RAINA Project Meeting in Bonn – A Look Back and Forward

In late November, scientists from the Jülich Supercomputing Centre (JSC), the European Centre for Medium-Range Weather Forecasts (ECMWF), the German Weather Service (DWD), and the University of Bonn gathered for the annual RAINA project meeting. Hosted at the University of Bonn, the event combined a retrospective on 2025 with an outlook on the year ahead. Also joining for the first time was a new contact from the project’s responsible organisation at VDI/VDE.

As part of the broader WeatherGenerator initiative, a four-year EU project, RAINA contributes to improving extreme precipitation and storm forecasting. The team can look back on a productive year in which several key tasks were successfully advanced:

  • Prototyping the WeatherGenerator to handle multi-modal inputs, including observation-based datasets such as IMERG, and experimenting with embedding networks and dataset-specific preprocessing strategies.
  • Developing test-time adaptation methods.
  • Collecting relevant datasets and advancing the downscaling–forecasting application.
  • Adapting operational verification routines for RAINA and linking them with machine-learning model outputs.

The Jülich Supercomputing Centre (JSC) leads the core RAINA-specific development. This includes defining dedicated evaluation metrics for extreme-event performance and developing new loss functions that help the model better capture high-impact weather. Current work focuses on a new pre-training approach based on self-supervised learning (SSL), a methodology in which a model learns patterns from the data itself without relying on labelled samples.

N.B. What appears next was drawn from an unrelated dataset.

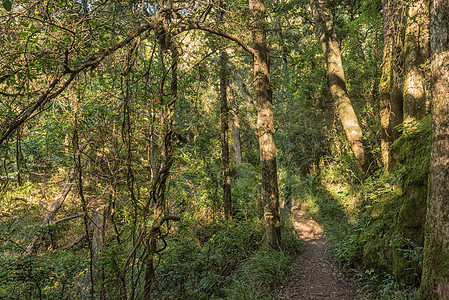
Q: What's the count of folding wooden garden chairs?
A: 0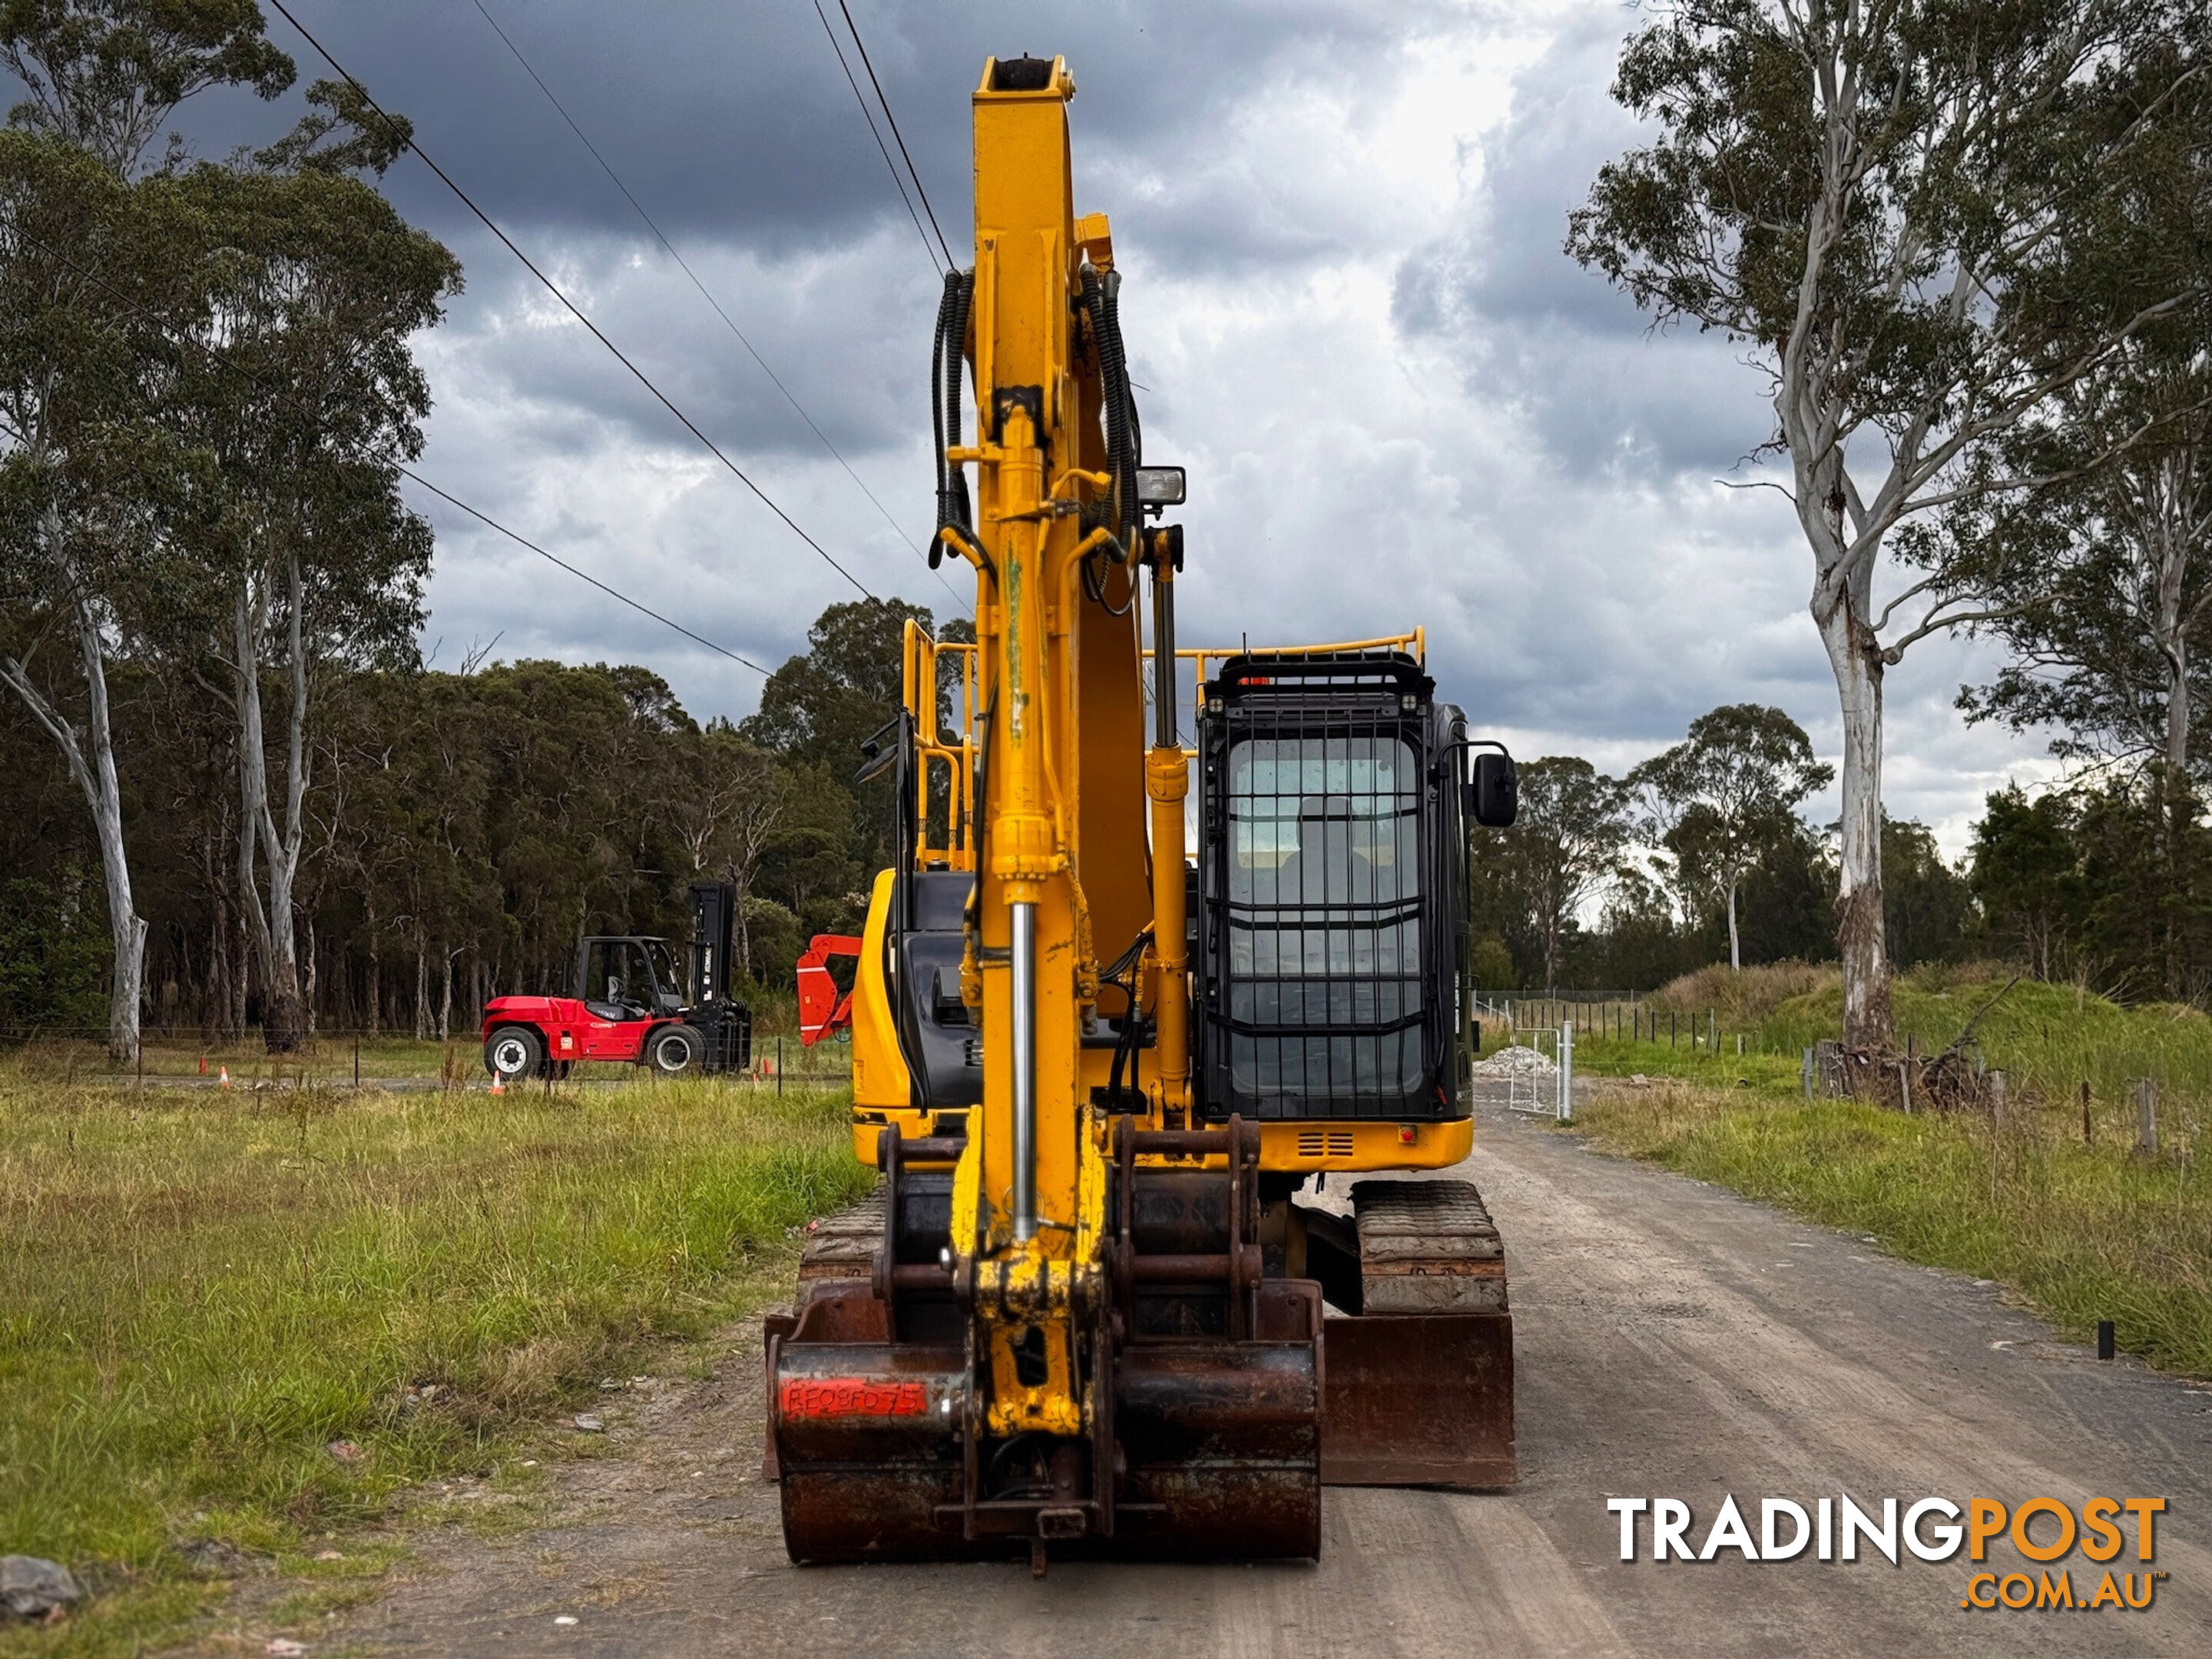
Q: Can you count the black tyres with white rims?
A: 2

This strategy aims to improve spatial and temporal skill and strengthen the representation of extremes.

These efforts come in response to limitations observed in earlier masked-token pre-training, where weak precipitation was often overestimated, drizzle was exaggerated, and strong or extreme events were significantly underrepresented. By analysing the statistical behaviour of the datasets and exploring how different transformations affect distributions, such as standard transformer encodings versus Mixture-of-Experts (MoE) approaches, the team is addressing these shortcomings.

Researchers from the University of Bonn also reported substantial progress. Their contributions include:

  • MSyncVP: Joint diffusion for synchronous multi-modal video prediction.
  • Test-time adaptation via diffusion-noise optimisation for sequence-adaptive video prediction in continuous streams.
  • RiverMamba: A state-space model for global river discharge and flood forecasting.

Weather services likewise contributed essential components: DWD prepared and integrated key datasets such as ICON-DREAM and the COSMO-REA2 reanalysis for model training, while ICON-D2-EPS served as comparison data. Next year, they will select test episodes and explore additional datasets for verification. The adaptation of operational verification routines is completed; methodological extensions will follow in 2026.

Looking ahead to 2026, the project will tackle:

  • Fine-tuning the WeatherGenerator for targeted forecasting and downscaling applications.
  • Comprehensive evaluation cycles to support further model development, with special emphasis on extreme events.
  • Development of adapted data-sampling and loss strategies to better represent rare, high-impact phenomena.
  • Short-range, high-resolution forecasting demonstrations using the WeatherGenerator.

The team is excited about the progress so far – and even more about what’s to come.